We believe this genome dataset will be a useful tool for various molecular investigations to promote biology-based medicine and agriculture research. It will also support the investigation of physiological characteristics, morphological differences, evolutionary, and metabolic analyses in comparative genomics, thereby providing evidence for population genetics of the many fungal species.

Method

Genomic DNA sequencing on Illumina platforms

All mushroom samples were obtained from the local fresh market in Yunnan and Sichuan provinces. To prevent contamination, we removed the surface with a sterile knife and took the middle part as the experimental material. We identified the mushrooms by observing the morphological characteristics and matching the ITS sequence against the database to determine the species. We provided the Mycobank accession numbers[24] of all species in Supplementary Table S4, with which readers could get more information about the mushrooms in Mycobank. About 400 mg sporocarp tissues from each sample were used to extract genomic DNA using the Plant Genomic DNA Extraction Kit DP320 (TIANGEN, Beijing, China). Paired-end libraries with insert sizes of 425 bp and 725 bp were constructed using the Next UltraTM DNA Library Prep Kit for Illumina (NEB, USA) according to manufacturer’s instructions, and subsequently sequenced on a HiSeq. 4000 platform (Illumina, USA) using the PE-150 module[25]. To improve the assembly quality, we filtered out the low-quality reads following these criteria: (1) Filter reads in which more than 5 percent of bases were N or poly A; (2) Filter low-quality reads in which more than 30 bases were low quality; (3) Filter reads with adapter contamination; (4) Filter reads with small size; (5) Filter PCR duplicates.

Estimation of genome sizes

For each macrofungus, clean reads obtained from the Illumina platform were subjected to 17-mer frequency distribution analysis with Jellyfish[26]. Analysis parameters were set at -k 17, and the final result was plotted as a frequency graph. Two distinctive modes could be observed from some distribution curves, suggesting a high degree of heterozygosity. We then used the following formula to predict the genome size: genome size = k-mer_Number/Peak_Depth. The predicted genome sizes ranged from 36 Mb to 301.4 Mb. This suggests that the sequencing data represents about 40 to 150-fold coverage of the genome. The detailed information for all 90 species is listed in Supplementary Table S5.
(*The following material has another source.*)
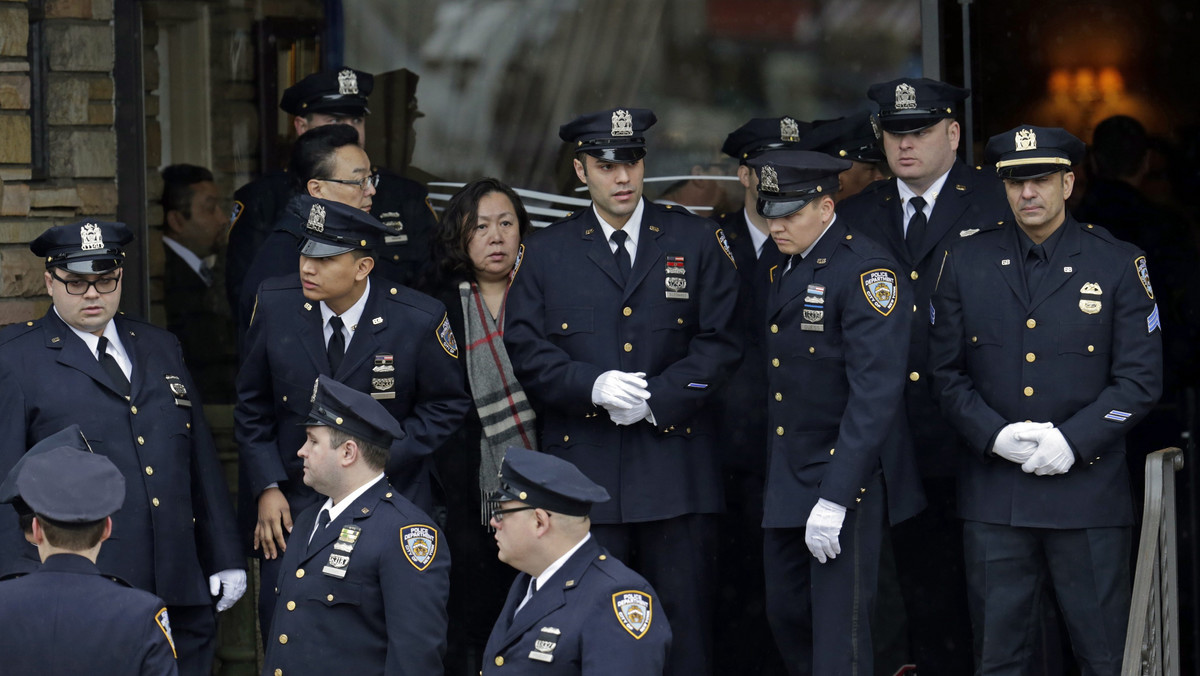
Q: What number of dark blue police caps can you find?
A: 13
Genome assembly and Reapeat annotation

We used platanus to assemble all genomes with default parameters[11]. We compared the assembled genome and predicted genome in Supplementary Fig. S2 and evaluated the completeness of the final assemblies using BUSCO[15] with the fungi gene set. For the transposable element annotation, we used RepeatMasker and RepeatProteinMasker[27] against Repbase (v.18.07) to identify known repeats in the genome. Tandem Repeat Finder[28] was used to identified tandem repeats. In addition, we used RepeatModeler and LTR FINDER[29] to identify de novo evolved repeats in the genome. The total length of repeated sequences of genome are in the rage of 1.34% to 94.7%. The detailed results were shown in Supplementary Table S2. For homology-based predictions: First, we used TBLASTN with parameters of ‘E-value = 1e−5’ to cutoff the query sequences. Then concatenated the result which corresponded to reference proteins and filtered low-quality records by Solar[30] software. Genomic sequence of each reference protein was extended upstream and downstream by 2,000 bp to represent a protein-coding region. Use GeneWise software[31] to predict gene structure contained in each protein region. Homology-based and de novo were merged to a comprehensive and non-redundant gene set by EVidenceModeler[32].

Non-coding RNA annotation

We used tRNAscan-SE (version 1.31)[33] software with default parameters for eukaryote to get tRNA annotation. We also used BLASTN with parameters of ‘E-value = 1e-5’ based on homology information of yeast rRNAs to get rRNA annotation. The miRNA and snRNA genes were predicted by INFERNAL software (http://infernal.janelia.org, version 1.1) against the Rfam database (Release 11.0)[34]. Detailed information was presented in Supplementary Table S2.

Data availability

The genome sequence have been uploaded in NCBI with the project ID PRJNA454572, Supplementary Table S6 provide the project ID of raw data in NCBI.

Material availability

Genomic DNA samples of all 90 species have been deposited in the collection of Yunnan Edible Mushroom Research Initiative of the Yunnan Agricultural University in China. Figure S1 Figure S2 Table S1 Table S2 Table S3 Table S4 Table S5 Table S6

31 in total

1. Genomic microsatellites as evolutionary chronometers: a test in wild cats.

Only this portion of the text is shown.